Al entrar en el gran salón del Caixa Forum recordó con nostalgia el día de la concesión del galardón. Además de aportarle cierto prestigio en el sector, recibió una importante compensación económica que utilizó para regalar un viaje a su mujer. Aquello sucedió poco después de casarse, y un deje de nostalgia le provocó un nudo en la garganta.
«Anda, que volvería a gastarme el dinero en ella otra vez... ¡ni en broma, desagradecida!», pensó al registrarse.
Le dolía todo aquello. Laura le había dado a Marina, pero su relación estaba tan deteriorada que durante unos instantes abrigó la idea de que quizás, irse a México, era mejor que seguir allí.
—¡Cortés!
Los presentes se giraron al oír el grito y un coro de cuchicheos se extendió por el salón. Una mujer, enfundada en un vestido que no parecía ir más allá de la piel humana, se acercó hasta Cortés y le propinó un abrazo y un sonoro beso en la mejilla. Durante unos segundos, su cuerpo quedó fundido con las exuberantes curvas de la joven, cuya belleza podría haber derretido la capa de ozono.
—¡Cuánto tiempo, ojazos!
—Hola... —musitó Cortés un poco avergonzado. Recordó que Lidia siempre le llamaba «ojazos»—. Sí, demasiado, ¿cómo estás, Lidia?
—Pues ya me ves —afirmó ella moviendo sus caderas y brazos como si estuviera bailando la conga.
—Tan loquita y presumida como siempre —añadió Cortés esbozando una amplia sonrisa.
—Y tú igual de soso, ¡y encima con más barriga! —replicó Lidia.
—¿Más barriga? No empieces, que no estoy para bromas.
—Pero si es verdad —Lidia acercó la mano hasta su vientre y le hizo una caricia—. Uhm… parece una almohada.
Cortés creyó comprender cómo se sentía una embarazada durante los últimos meses de gestación. También notó que una erección incipiente empezaba a hacer presión sobre sus pantalones, por lo que encogió la tripa y trató de pensar en ella como lo que era, una antigua compañera de trabajo, y no lo que podría haber sido.
—El sueño es el alivio de las miserias para los que los que sufren despiertos —refunfuñó Cortés.
—¿Ya estás con tus citas antiguas? —repuso Lidia.
—Lo cortés no quita lo valiente.
Se habían llevado muy bien, hasta el punto en que sintió una fuerte atracción por ella antes de conocer a su mujer, pero nunca ocurrió nada entre ambos. Él era demasiado tímido y ella tampoco dio ningún paso adelante. Hacía por lo menos tres años que no se veían.
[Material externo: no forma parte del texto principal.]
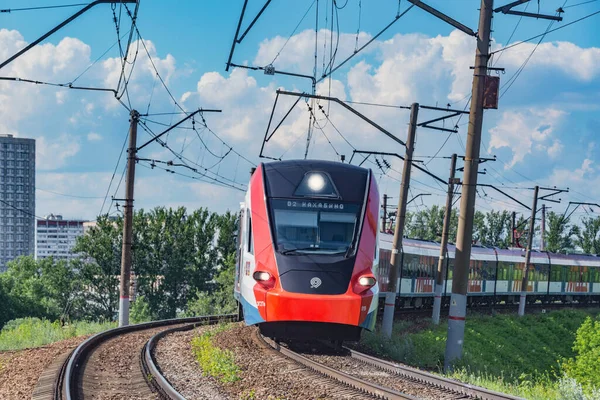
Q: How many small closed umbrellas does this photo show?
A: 0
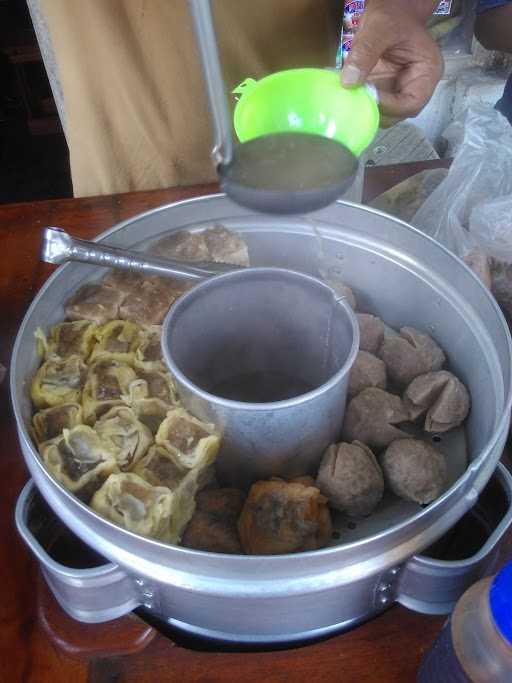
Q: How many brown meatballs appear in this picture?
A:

Lidia seguía igual de radiante, y al darse cuenta de que toda la platea masculina estaba pendiente de ella, inspiró hondo e hinchó aquellos generosos pechos, que amenazaron con asomarse aún más de su escote. Cortés se obligó a mirar hacia otro lado y contempló su cabello rubio, que mantenía intacto aquel precioso rizo natural, y una sonrisa de fábula que a Cortés le recordó, al instante, la escena de la película American Beauty, en la que una joven encandilaba con su baile al típico padre de familia, víctima de un trabajo que odiaba y un matrimonio en punto muerto.
—Mis citas son lo único que me queda. Bueno, y mi hija, mi mejor creación.
—Con lo positivo que eras siempre... —dijo Lidia con cierta extrañeza—. A ver, ojazos, cuéntame qué te pasa, que estás muy gruñón.
Justo en ese momento, la maestra de ceremonias de la gala pidió que ocuparan sus asientos.